Things you [probably] didn't know about the grocery industry

Jaju Pierogi on shelf in Rhode Island.

We started Jaju Pierogi as a farmers market brand and had no idea about the goings-on of the grocery industry. We’ve learned a lot - by asking questions, networking…and making a whole bunch of mistakes. Here are a handful of facts about being on grocery shelves that we didn’t know before we started this pierogi thing.

Most companies don’t sell directly to individual stores.

We sell and deliver to a distributor, who then sells and delivers to the store. Selling directly to stores would be impossible with a frozen item.

What does this mean? A few things: There are more parties involved, which means more costs added. We sell to the distributor at a certain price, who then adds about 25-30% on top of it before it gets to the store, who also adds on another 30-40% (sometimes more, eek!). Because they don’t order directly from us, if something is out of stock, the best person to tell is pretty much the store. They have to order from the distributor - who we have supplied with inventory. We can call them, too! But we’ll have the same impact as you. Sometimes we’ve never even spoken to these stores, they just pick us up through the catalog.

The maker of the item (the supplier, like us!) is getting about half of the price you see on shelf, and we don’t control the price, either.

As we mentioned, after purchasing from us, the distributor and store are adding their chunk on. Every store has their calculus - they know their clientele and their own costs of doing business. Some stores operate on lower margin, higher volume, whereas others flip that equation and add more to their own margin. We have absolutely no control over how much a store sells our pierogi for. We offer a Suggested Retail Price (SRP), but they do their own thing.

Larger grocery chains only review their offerings in each section once a year.

A chain like Whole Foods or Harris Teeter will review each section of their grocery shelves once a year. For example, the review for “Frozen Pasta” for Whole Foods (the section we’re in) happens very year in November. They decide what products to add, but the actual changes get made in May! This means that, if we roll out a new flavor, we have to wait until a review cycle to present it. We might roll out a flavor in June, but we have to wait to submit it in November to Whole Foods, and you won’t see it on shelves until May of the following year — if they even take it!

…But smaller stores can add products whenever their hearts desire!

Small individual stores (like a co-op, butcher shop, or farmstand) can add flavors whenever they want by just scooching over existing product on the shelf! :) That’s why you see our new flavors hit these shelves very quickly.

Why don’t I see a certain flavor at all in my area?

In the Northeast, we work with a lot of small, regional distributors that service more specialty stores. Those smaller guys have a lot more flexibility, as we’ve mentioned. When we introduce a new flavor - like our recent Butternut Squash, Apple & Sage - they will take it immediately.

Further away from New England, we rely on the “big guys” - chains of 20 stores or more - to express interest in a flavor. Once we have an “anchor” (a store group that commits) in a certain area, our national distributor will bring it into the regional warehouse, and then it is available to everyone who orders out of that warehouse (small and large stores alike). But, we need to get the big guy to agree first, because that represents “guaranteed demand.” Freezer space is very coveted, so larger distributors won’t take on something new unless there is a demand for it.
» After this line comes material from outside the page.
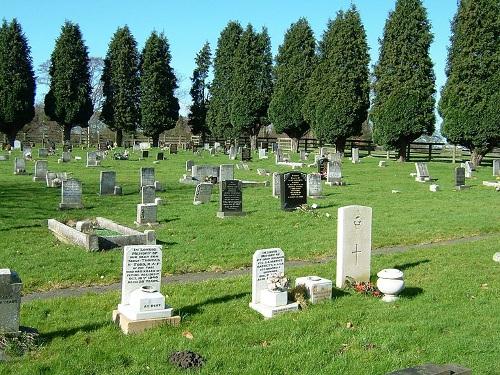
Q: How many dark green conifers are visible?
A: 11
Brands fund the sales you see on shelf.

Anytime you see a sale, the brand is funding it. That means, every time you scan a bag, that sale amount gets billed back to the brand. Stores do not usually contribute to the discount.

Slotting fees & free fills. Sigh.

Larger grocery chains almost unanimously require either a slotting fee (which can be tens of thousands of dollars per flavor) or the equivalent of 1-2 cases of free product (our cases are six pouches each) to get onto their shelves. The free product is called a “free fill.” In our opinion, this is one of the most predatory practices of the grocery industry and something that makes a lot of smaller brands go out of business - because, often, you don’t make that money back for a year. It is also one of the causes of inflation on grocery shelves. The combination of free fills or slotting, plus the requirements to fund sales and other marketing initiatives ($5,000 for a weekly flyer spot, for example), is one of the main reasons that brands have to raise outside money to grow (or survive) once they expand into larger chains.